12. NOTICES. Any notices provided for in your option or the Plan will be given in writing and will be deemed effectively given upon receipt. The Company may, in its sole discretion, decide to deliver any documents related to participation in the Plan and this option by electronic means or to request your consent to participate in the Plan by electronic means. By accepting this option, you consent to receive such documents by electronic delivery and to participate in the Plan through an on-line or electronic system established and maintained by the Company or another third party designated by the Company.
13. AGREEMENT SUMMARIES. If the Company provides you (or anyone acting on your behalf) with summary or other information concerning, including or otherwise relating to your rights or benefits under this Option Agreement (including, without limitation, the option and any exercise thereof), such summary or other information shall in all cases be qualified in its entirety by the Grant Notice, this Option Agreement, the Plan and the Notice of Exercise and, unless it explicitly states otherwise and is signed by an officer of the Company, shall not constitute an amendment or other modification hereto.

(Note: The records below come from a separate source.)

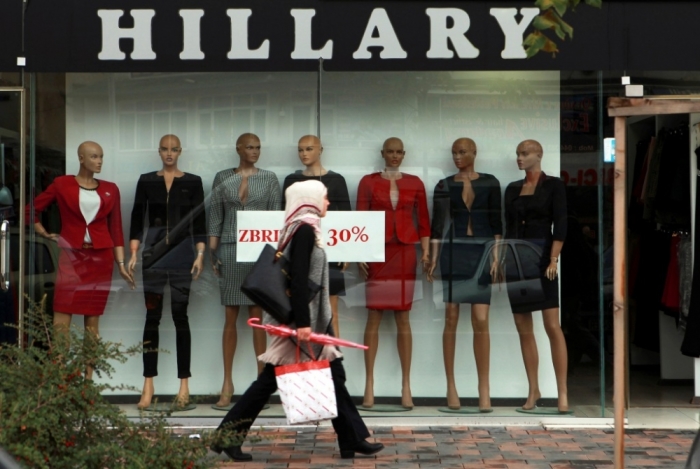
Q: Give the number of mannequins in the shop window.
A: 7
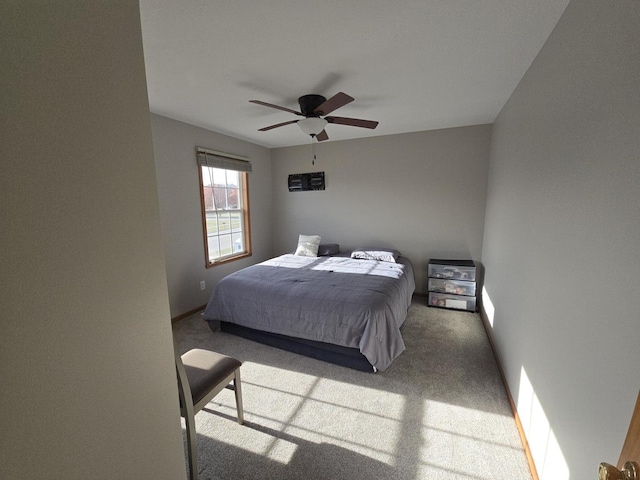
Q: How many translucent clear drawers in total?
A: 3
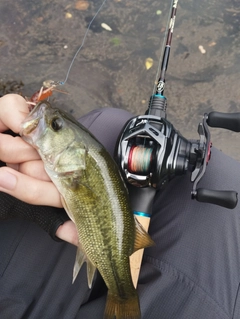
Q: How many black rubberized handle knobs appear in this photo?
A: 2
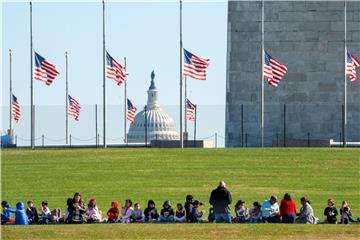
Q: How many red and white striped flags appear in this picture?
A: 9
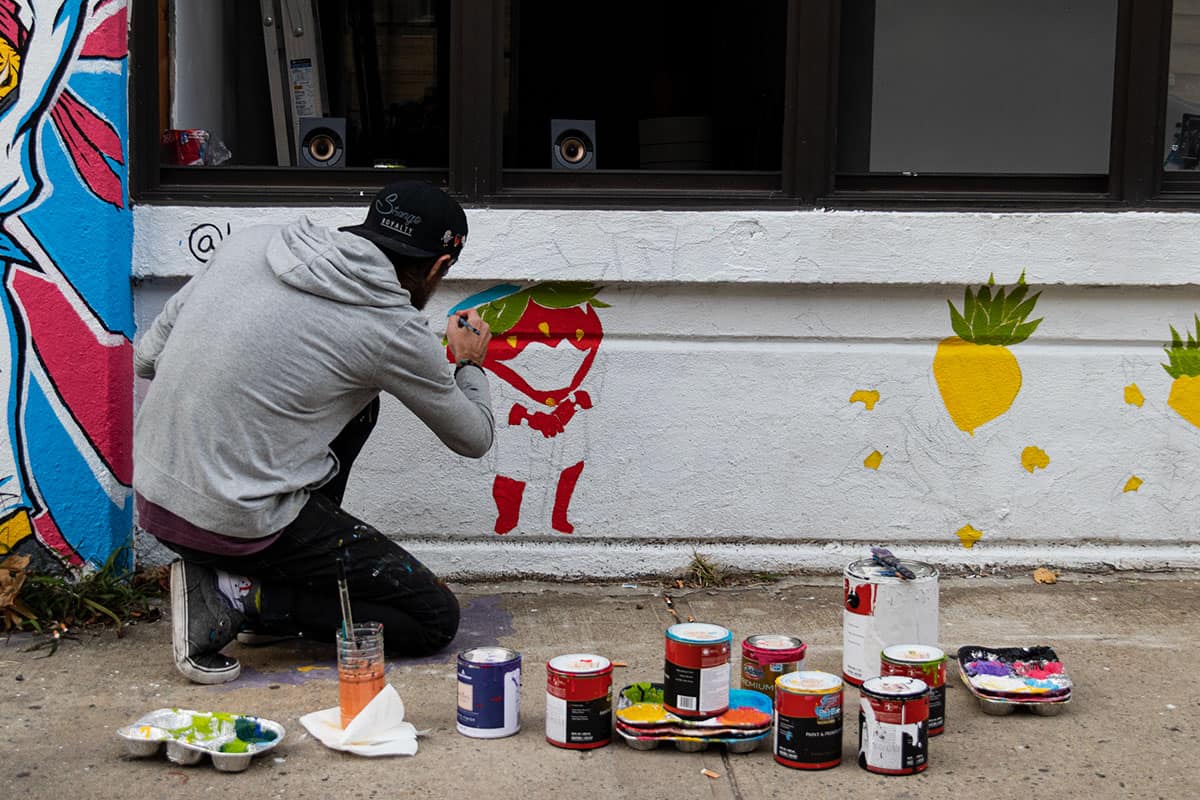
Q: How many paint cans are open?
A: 0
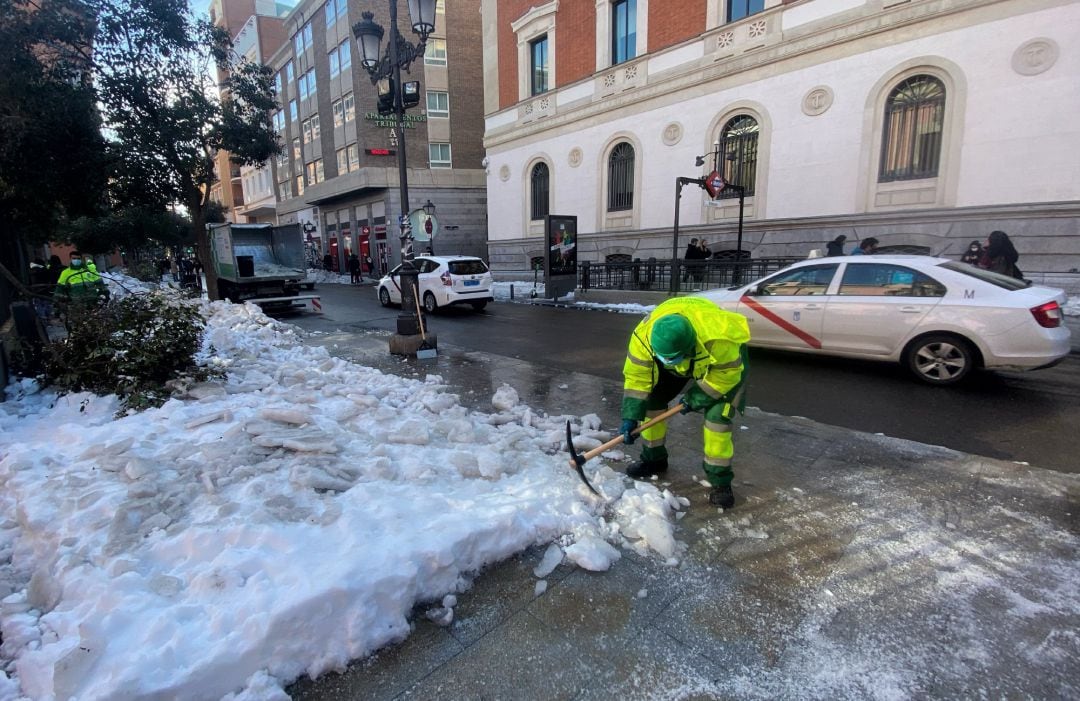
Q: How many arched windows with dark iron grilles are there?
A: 4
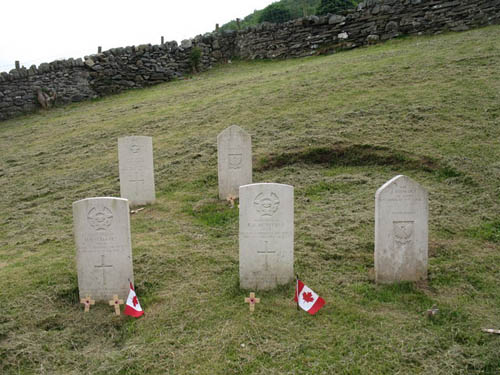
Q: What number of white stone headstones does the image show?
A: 5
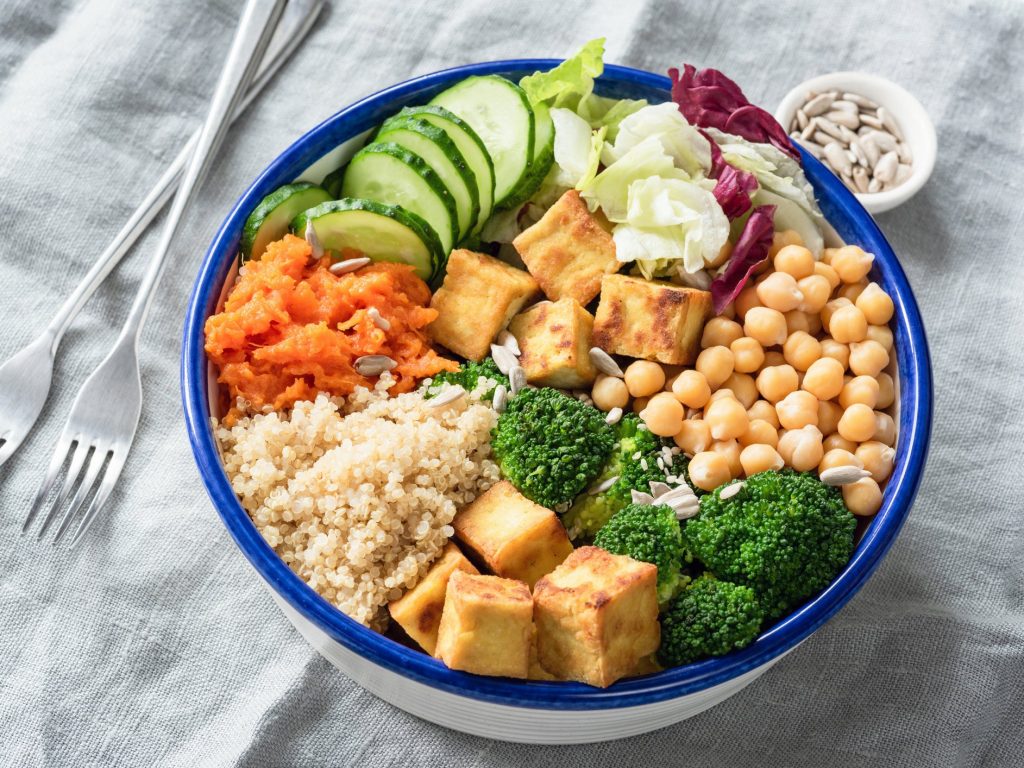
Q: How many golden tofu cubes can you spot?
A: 8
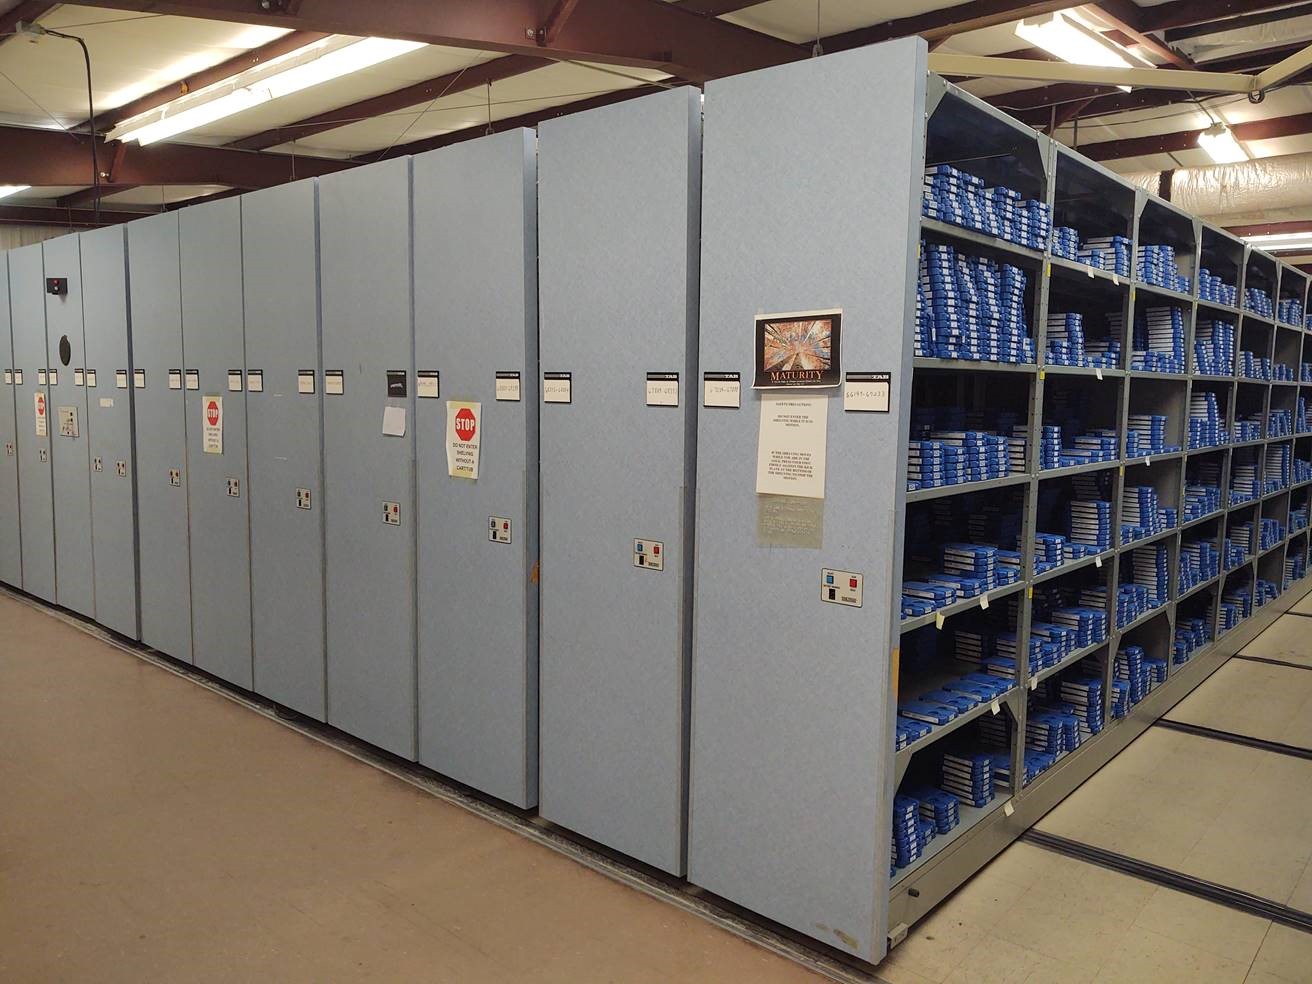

14. ACKNOWLEDGEMENTS. You understand, acknowledge, agree and hereby stipulate that: (1) you are executing this Option Agreement voluntarily and without any duress or undue influence by the Company or anyone else; (2) the option is intended to be consideration in exchange for the promises and covenants set forth in this Option Agreement; (3) you have carefully read, considered and understand all of the provisions of this Option Agreement and the Company’s policies reflected in this Option Agreement; (4) you have asked any questions needed for you to understand the terms, consequences and binding effect of this Option Agreement and you fully understand them; (5) you were provided an opportunity to seek the advice of an attorney and/or a tax professional of your choice before accepting this option; (6) the obligations and restrictions set forth in this Option Agreement are fair and reasonable and (7) your participation in the Plan confers no rights or interests other than as herein provided.
2020 INCENTIVE AWARD PLAN
FORM OF NOTICE OF EXERCISE
TATTOOED CHEF, INC.
NOTICE OF EXERCISE
Tattooed Chef, Inc.
6305 Alondra Blvd.
Paramount, CA 90723
Date of Exercise: _____________, 20__
This constitutes notice under my stock option that I elect to purchase the number of shares for the price set forth below.
|Type of option (check one):||Incentive||Nonstatutory|
|Stock option dated:|
|Number of shares as to which option is exercised:|
|Shares to be issued in name of:|
|Total exercise price:|
|Cash payment delivered herewith:|
By this exercise, I agree (i) to provide such additional documents as you may require pursuant to the terms of the 2020 Incentive Award Plan (the “Plan”), (ii) to provide for the payment by me to you (in the manner designated by you) of your withholding obligation, if any, relating to the exercise of this option, and (iii) if this exercise relates to an incentive stock option, to notify you in writing within fifteen (15) days after the date of any disposition of any of the Common Shares issued upon exercise of this option that occurs within two (2) years after the date of grant of this option or within one (1) year after such Common Shares are issued upon exercise of this option.